WHAT IS REQUIRED — Among the records below, how many lines contain the word "does"? The answer is a single number.

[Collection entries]
********************

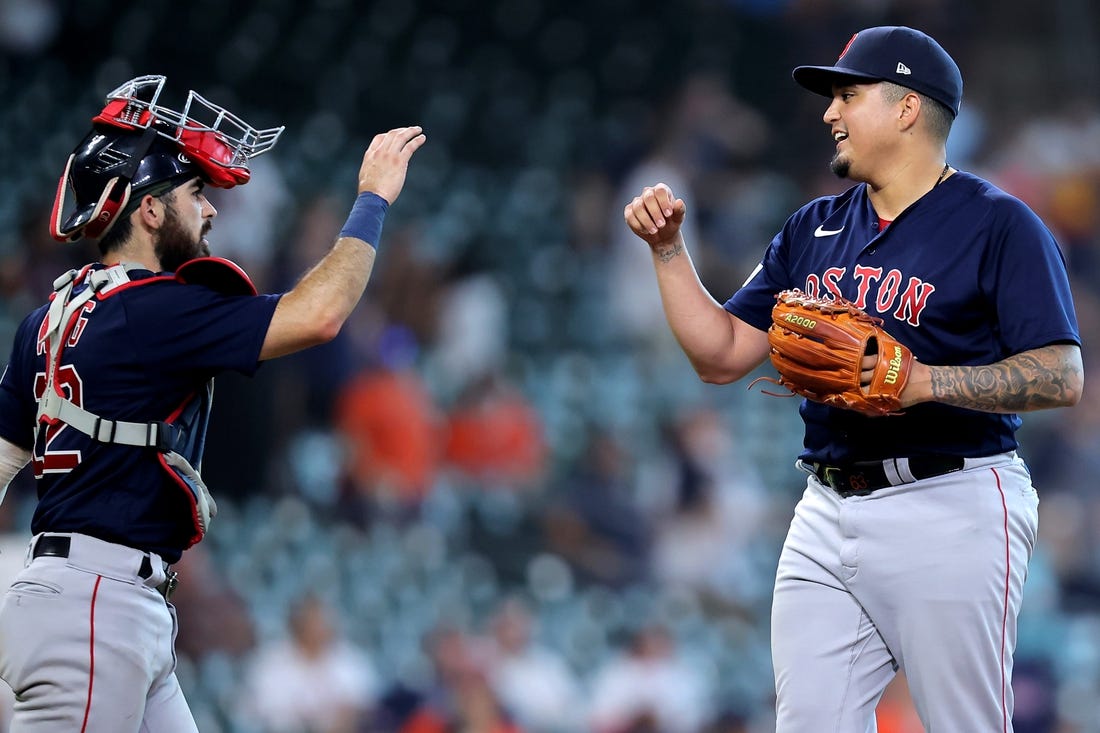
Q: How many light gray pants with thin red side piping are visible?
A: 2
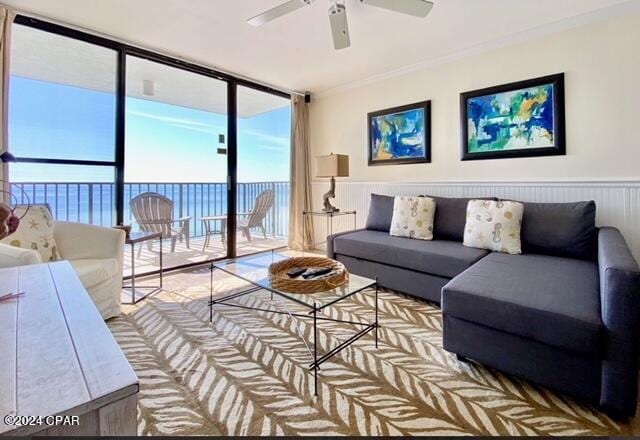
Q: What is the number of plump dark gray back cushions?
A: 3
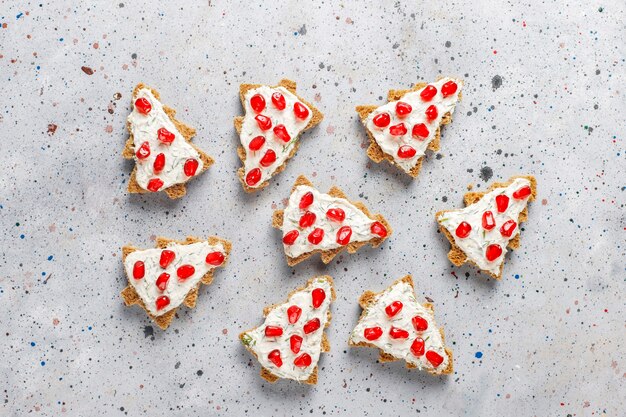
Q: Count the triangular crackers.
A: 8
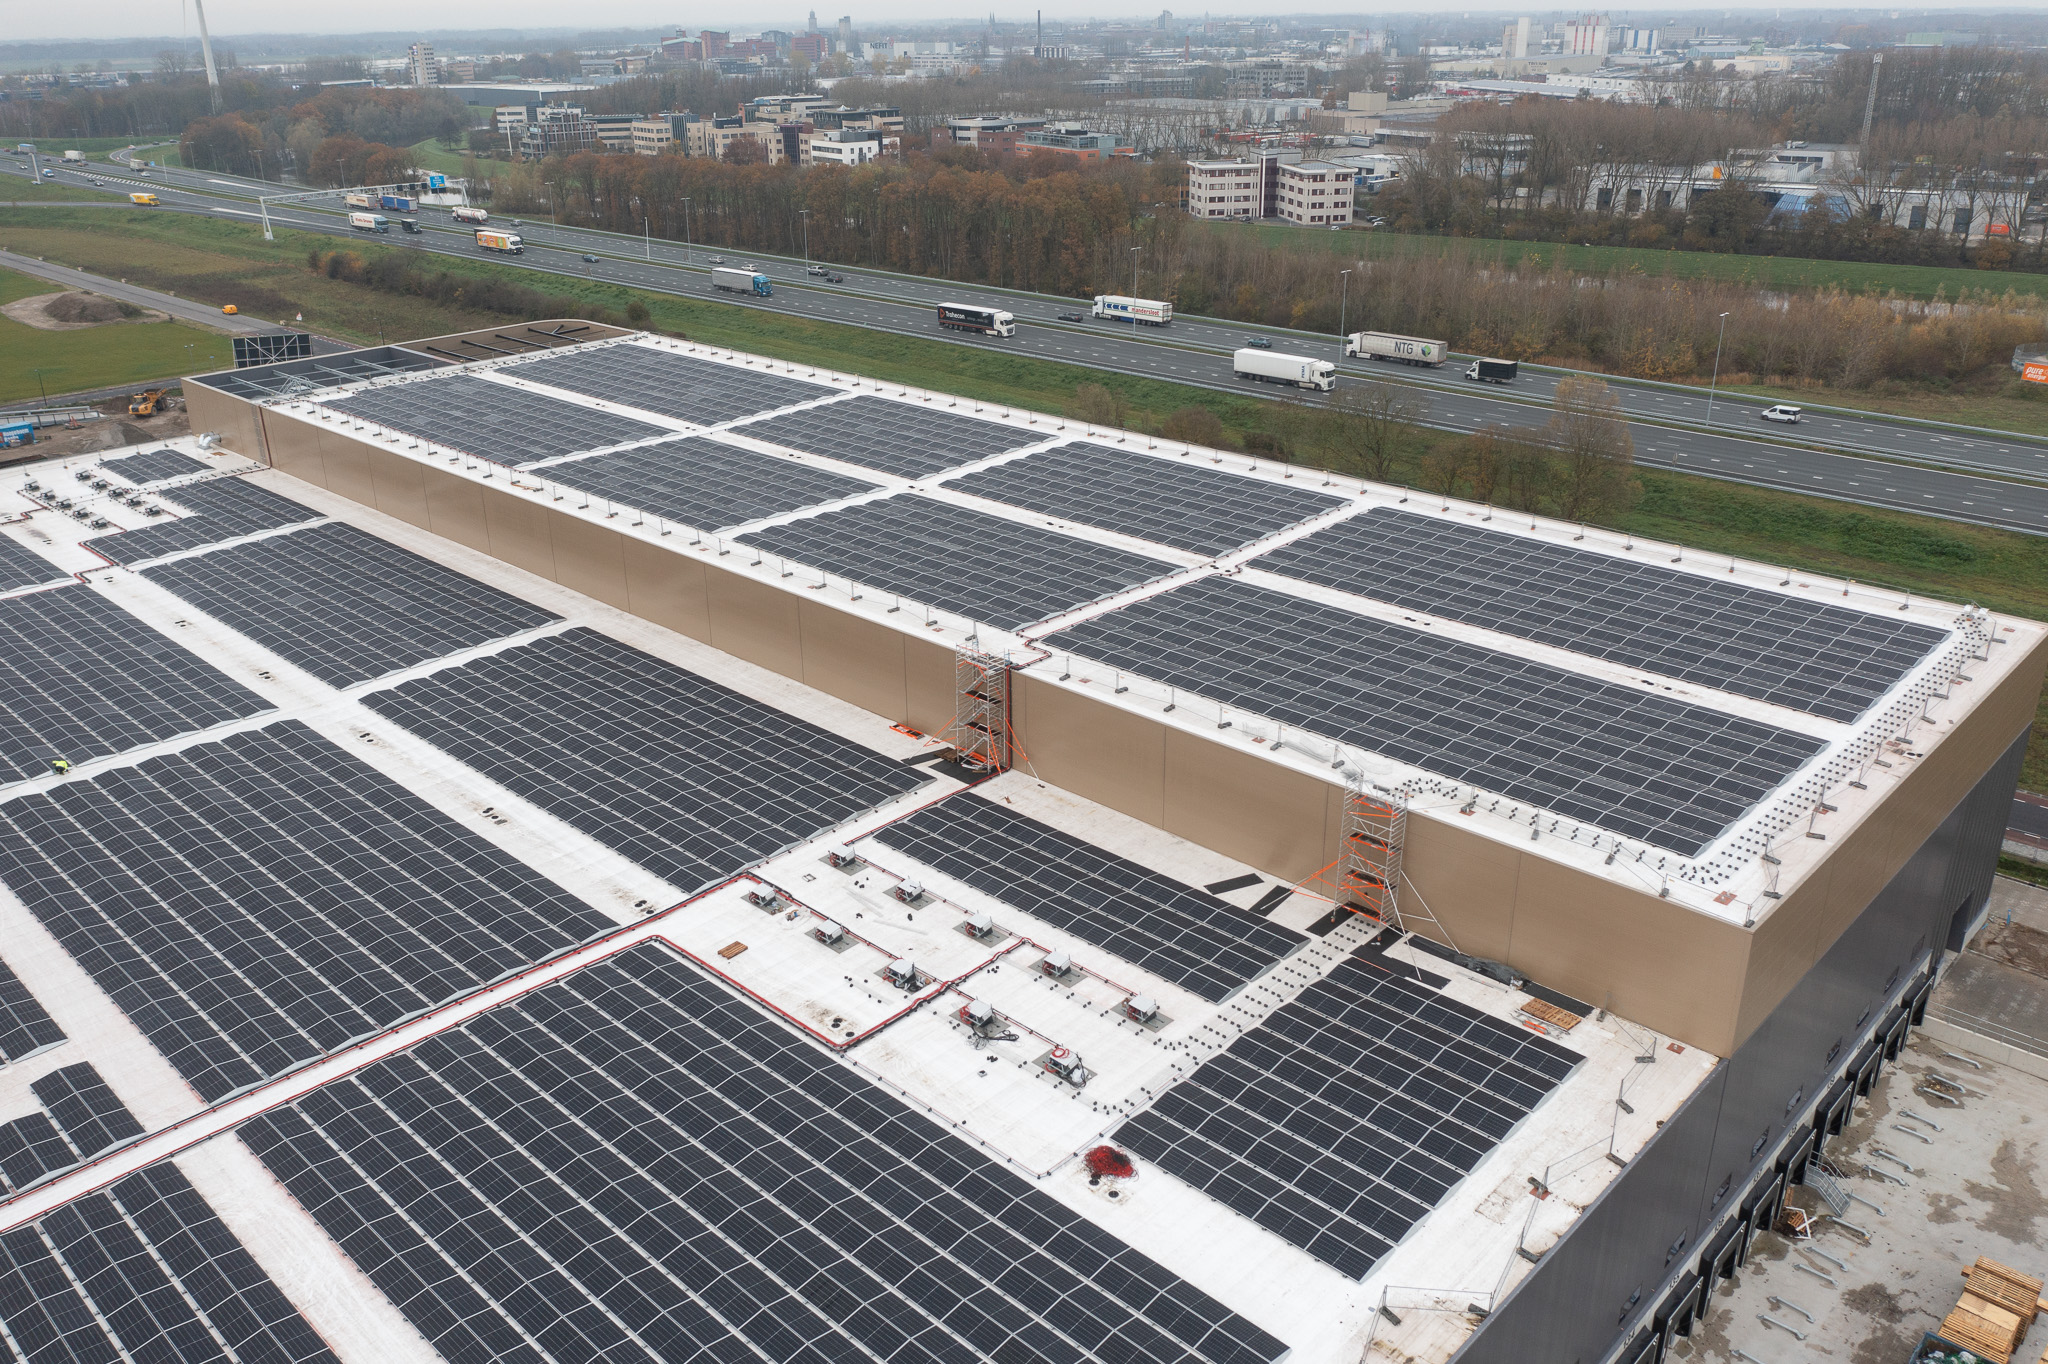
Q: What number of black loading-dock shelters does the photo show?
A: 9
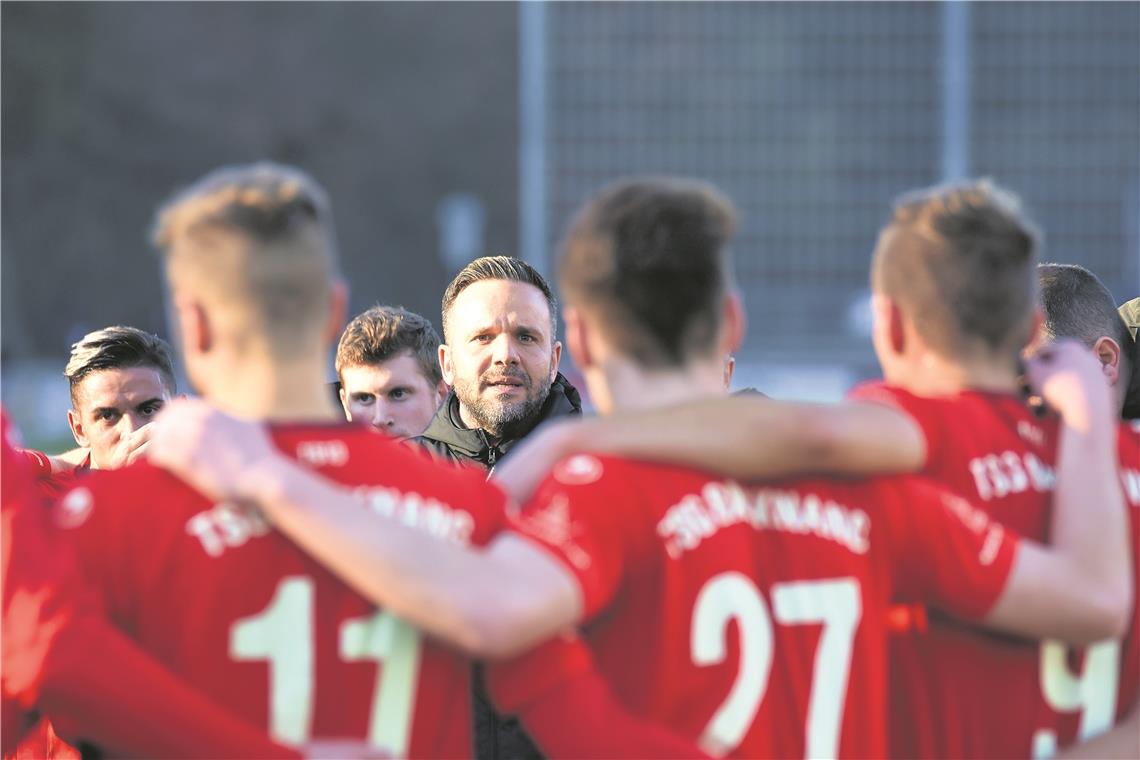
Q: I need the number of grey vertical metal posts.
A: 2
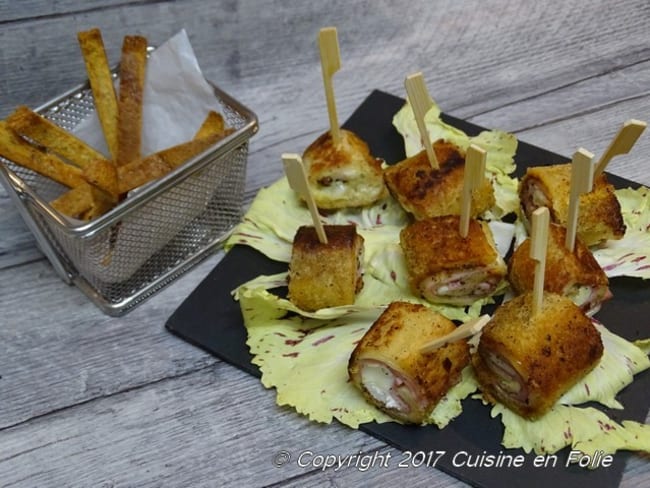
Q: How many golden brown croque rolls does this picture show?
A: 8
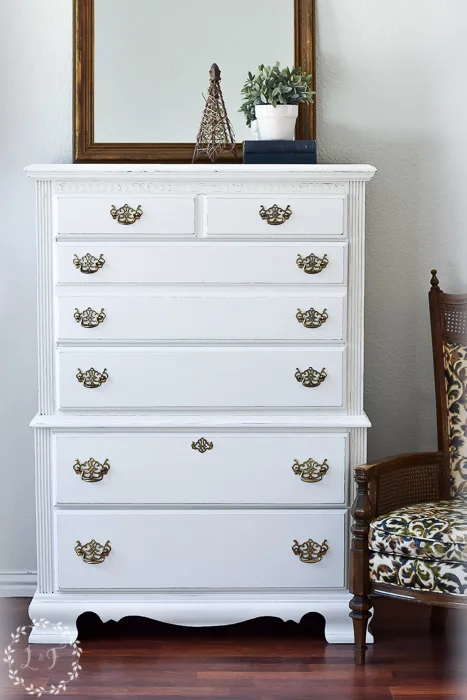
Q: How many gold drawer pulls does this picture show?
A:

********************

TASK SOLUTION — 3